Zack's Kernel News

Zack's Kernel News

Article from Issue 180/2015
Author(s):

Chronicler Zack Brown reports on the latest news, views, dilemmas, and developments within the Linux kernel community.

NMI Refactor And Simplification

Andy Lutomirski wasn't satisfied with the non-masking interrupt (NMI) system, as implemented in the Linux x86 architecture. An NMI is when the system hardware interrupts the normal flow of code execution in order to perform a task that's so important it can't be ignored or deferred by the operating system. For example, if the system detects bad memory, it might trigger an NMI that would halt the OS.

But even – maybe especially – in such dire circumstances, it's important for the kernel to behave in as orderly a way as possible to preserve user data and leave the system in as consistent a state as possible. One NMI may occur within another, depending on the cause of the interrupts. That nesting has to be handled gracefully, and code sometimes needs to know whether it was called from within another NMI – information that is notoriously tricky to determine. However, Andy reported that in the current code, in certain corner cases, NMIs could nest improperly, malicious user code could cause some NMIs to be ignored entirely, and some code paths simply handled NMIs incorrectly because the kernel code was wrong.

He posted some patches to try to fix things up but quickly found himself plunging down the rabbit's hole of nested NMI call subtlety, as he discovered more about how the existing NMI code behaved. The whole discussion was fascinating.

The problem seemed to be that because NMIs could nest, the full scope of possible context switches had to be detected and accounted for, and the behaviors in all cases had to be sane. Or not! Maybe, as Andy suggested, a fully paranoid approach would handle all cases, but at an unacceptable speed cost. A less thorough approach, he said, might catch nearly all cases, but without the cost. And, maybe the discrepancies wouldn't really matter in practice.

As Borislav Petkov put it, the worst case was just that some breakpoints (out of a vast bunch) might get ignored. Ultimately, based on this and similar logic, Andy decided to focus on the simpler, less correct, yet possibly good enough approach.

Andy said regretfully, "I admit I'm rather fond of xadd as a way to switch rsp and set a flag at the same time, though." To which Borislav replied, "I know you are. But people will rip your head out if you added 60 cycles to the IRQ path."

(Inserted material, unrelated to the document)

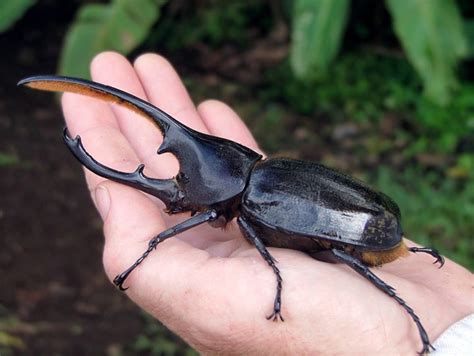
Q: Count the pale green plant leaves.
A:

At that point, Linus Torvalds offered his opinion of Andy's approach, saying, "Yes, it's irq-safe. But it's not NMI-safe, so if an NMI happens there, when the NMI returns, an interrupt might occur there too. But since we're back on the original stack where the original fault happened, and since interrupts were enabled, I don't see why that would be horrible. In theory, we might have a growing stack if this keeps happening, but since the only way to get that is to get the NMI in that one-instruction window (and apparently on at least _some_ microarchitectures the sti shadow stops even NMIs), I don't see how any kind of unbounded growth would happen."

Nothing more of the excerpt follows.